Paths through utopias: From socialism to anarchism via capitalism.

IssueMarch 2008
Feature by Isa Fremeaux, John Jordan

The rain freezes as it hits the windscreen, creating a 1970s dappled frosted glass effect not very useful when you're driving in ice rink conditions on thick snow. It's pitch dark and it would really help to see where we are going. The camper van is encased in a layer of ice that gets thicker with each lashing of freezing rain and added to that the heating doesn't work inside. Not a very Utopian setting. Welcome to Serbia.

We are on our way to the northern industrial town of Zrenjanin.
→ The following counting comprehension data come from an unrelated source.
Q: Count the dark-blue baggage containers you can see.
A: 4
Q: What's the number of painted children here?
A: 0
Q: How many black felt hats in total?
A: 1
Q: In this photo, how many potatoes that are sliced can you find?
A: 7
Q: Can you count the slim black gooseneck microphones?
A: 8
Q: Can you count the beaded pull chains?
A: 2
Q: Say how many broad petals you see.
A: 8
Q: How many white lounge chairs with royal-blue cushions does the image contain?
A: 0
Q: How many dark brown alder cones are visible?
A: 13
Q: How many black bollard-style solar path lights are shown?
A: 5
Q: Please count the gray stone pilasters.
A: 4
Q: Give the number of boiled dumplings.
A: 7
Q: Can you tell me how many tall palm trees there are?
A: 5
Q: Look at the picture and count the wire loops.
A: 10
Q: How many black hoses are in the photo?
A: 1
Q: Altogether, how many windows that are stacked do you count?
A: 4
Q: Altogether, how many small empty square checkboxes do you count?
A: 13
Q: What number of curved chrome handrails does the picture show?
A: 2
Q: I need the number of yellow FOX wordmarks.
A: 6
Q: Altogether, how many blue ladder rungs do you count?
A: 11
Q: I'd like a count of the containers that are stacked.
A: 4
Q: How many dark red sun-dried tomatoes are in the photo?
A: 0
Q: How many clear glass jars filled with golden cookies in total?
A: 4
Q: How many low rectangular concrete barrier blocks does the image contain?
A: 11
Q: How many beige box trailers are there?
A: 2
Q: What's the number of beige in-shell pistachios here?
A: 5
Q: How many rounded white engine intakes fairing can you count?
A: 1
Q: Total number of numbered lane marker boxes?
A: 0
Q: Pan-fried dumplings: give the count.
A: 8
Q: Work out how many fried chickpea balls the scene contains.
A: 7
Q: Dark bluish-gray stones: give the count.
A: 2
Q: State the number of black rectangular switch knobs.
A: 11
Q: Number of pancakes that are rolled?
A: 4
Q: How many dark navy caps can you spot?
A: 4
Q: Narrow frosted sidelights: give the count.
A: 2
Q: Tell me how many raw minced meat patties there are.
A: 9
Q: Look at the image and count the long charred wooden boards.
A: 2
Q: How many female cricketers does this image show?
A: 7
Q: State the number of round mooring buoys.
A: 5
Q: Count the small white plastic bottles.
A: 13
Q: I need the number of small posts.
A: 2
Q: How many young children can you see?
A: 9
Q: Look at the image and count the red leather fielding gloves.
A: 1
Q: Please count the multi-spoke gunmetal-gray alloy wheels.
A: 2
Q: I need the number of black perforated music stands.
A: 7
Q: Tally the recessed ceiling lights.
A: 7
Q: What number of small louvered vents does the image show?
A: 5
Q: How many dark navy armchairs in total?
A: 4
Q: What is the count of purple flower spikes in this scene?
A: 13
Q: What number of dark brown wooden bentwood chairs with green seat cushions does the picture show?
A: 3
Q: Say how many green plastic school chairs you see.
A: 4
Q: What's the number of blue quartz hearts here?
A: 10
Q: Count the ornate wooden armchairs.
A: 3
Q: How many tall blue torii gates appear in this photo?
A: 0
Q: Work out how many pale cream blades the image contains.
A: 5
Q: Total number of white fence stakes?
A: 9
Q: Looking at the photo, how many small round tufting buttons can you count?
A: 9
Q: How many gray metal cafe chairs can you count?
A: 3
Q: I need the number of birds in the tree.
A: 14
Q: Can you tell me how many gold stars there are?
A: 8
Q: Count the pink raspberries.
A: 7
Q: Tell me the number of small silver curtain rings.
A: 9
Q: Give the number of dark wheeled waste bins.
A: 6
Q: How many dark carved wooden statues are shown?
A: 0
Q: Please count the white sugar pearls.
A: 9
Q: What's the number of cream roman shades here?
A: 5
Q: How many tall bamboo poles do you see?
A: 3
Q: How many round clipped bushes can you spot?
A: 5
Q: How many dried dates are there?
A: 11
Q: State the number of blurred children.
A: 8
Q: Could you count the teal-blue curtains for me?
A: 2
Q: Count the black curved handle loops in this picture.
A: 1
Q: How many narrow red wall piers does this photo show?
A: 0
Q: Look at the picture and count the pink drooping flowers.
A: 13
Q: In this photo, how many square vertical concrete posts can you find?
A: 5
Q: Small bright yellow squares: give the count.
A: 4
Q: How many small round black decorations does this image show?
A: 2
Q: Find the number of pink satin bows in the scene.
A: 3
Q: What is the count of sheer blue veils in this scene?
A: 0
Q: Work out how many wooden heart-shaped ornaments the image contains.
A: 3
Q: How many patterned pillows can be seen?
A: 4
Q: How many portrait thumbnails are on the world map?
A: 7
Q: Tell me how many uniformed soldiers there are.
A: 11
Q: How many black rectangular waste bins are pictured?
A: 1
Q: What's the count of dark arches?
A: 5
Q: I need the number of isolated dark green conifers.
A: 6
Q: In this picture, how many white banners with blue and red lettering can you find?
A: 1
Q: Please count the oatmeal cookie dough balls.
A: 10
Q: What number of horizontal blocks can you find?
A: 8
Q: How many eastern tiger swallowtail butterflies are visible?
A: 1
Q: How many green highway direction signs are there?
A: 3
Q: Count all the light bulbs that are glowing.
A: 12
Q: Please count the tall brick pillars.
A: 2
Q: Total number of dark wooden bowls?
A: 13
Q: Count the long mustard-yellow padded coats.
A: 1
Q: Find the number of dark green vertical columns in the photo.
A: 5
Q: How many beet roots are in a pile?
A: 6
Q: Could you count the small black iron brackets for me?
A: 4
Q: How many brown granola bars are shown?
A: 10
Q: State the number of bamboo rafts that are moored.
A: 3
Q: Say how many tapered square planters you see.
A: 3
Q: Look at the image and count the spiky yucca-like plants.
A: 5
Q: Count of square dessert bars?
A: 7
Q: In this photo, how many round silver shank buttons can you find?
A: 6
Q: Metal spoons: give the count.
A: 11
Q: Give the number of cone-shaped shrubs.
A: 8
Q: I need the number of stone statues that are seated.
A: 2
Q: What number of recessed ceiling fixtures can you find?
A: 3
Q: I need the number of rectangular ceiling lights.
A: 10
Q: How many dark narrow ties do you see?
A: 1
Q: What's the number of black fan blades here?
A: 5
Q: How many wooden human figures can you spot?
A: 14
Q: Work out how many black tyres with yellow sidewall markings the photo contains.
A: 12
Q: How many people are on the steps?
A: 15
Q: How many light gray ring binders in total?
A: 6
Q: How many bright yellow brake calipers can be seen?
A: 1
We came because we heard about Jugoremedija, a pharmaceutical factory that, following a four-year struggle, the eviction of its corrupt new private (and Interpol-wanted) owner, a strike and occupation, is now one of the few worker managed factories in Europe.

The day before we arrived, we were told that there is no longer just one occupied factory in town: inspired by the success of Jugoremedija, two factories about to be closed down have followed suit - Serbia's largest train factory Sinvoz and a meat processing factory, Bek.

The “Philosopher”

Ivan, a ragged young chainsmoking intellectual activist, called “the philosopher” by the workers, has been organising the resistance together with Zdravko, the charismatic rebel worker from Jugoremedija, known as Zrejanin's “Che”.

They met in Ivan's Belgrade government funded office, the Anti- Corruption Council. When Ivan started working there, he was an anti-nationalist and anti-war activist.

He was not critical of privatisation as he saw it as a way of breaking the strong hold of workers who tended to support nationalist policies. But wading through the boxes of files and hundreds of workers' accounts of how privatisation was bankrupting their workplaces, Ivan soon realised that the process of privatisation was as corrupt and violent as any war. Mita, a worker at Shinvoz, described it perfectly whilst showing us around the cavernous ghostly buildings: “We have another name for the transition to democracy and it's called robbery.”

None of the workers are nostalgic about the socialist era.

But they can't just watch capitalist tycoons buy shares in their factories, only to push them into bankruptcy through dodgy deals, simply to get full control and make a quick buck.

And the point is that in Serbia the factories really do partly belong to the workers: under Tito's rhetorical self-management they became and now remain shareholders of their own factories. “During the struggle for Jugoremedja, this was one of the most frustrating things,” confesses Ivan, “the media could not get their heads round the fact that the strikers were not just workers, but actual co-owners of the factory.” The workers who refused to be bullied into selling to the market found that if they organised together they had a powerful lever against the new ruthless owners.

From taking direct actions to getting complex factories back up and running, the workers here have shown that they can manage their future.

Their greatest strength is not letting their opponent divide and rule them. Following the hardship of striking, when Jugoremedija workers got their factory back they even gave strike-breakers new jobs.

On our last evening, we witnessed ex-locksmith turned president of the Board, Zdravko, organising a solidarity action for the newly occupied factories, involving blocking the highway with the pharmaceutical company's big branded trucks.

A chink of Utopia amidst the cold dystopia of a country blighted by nationalist and now neoliberal war.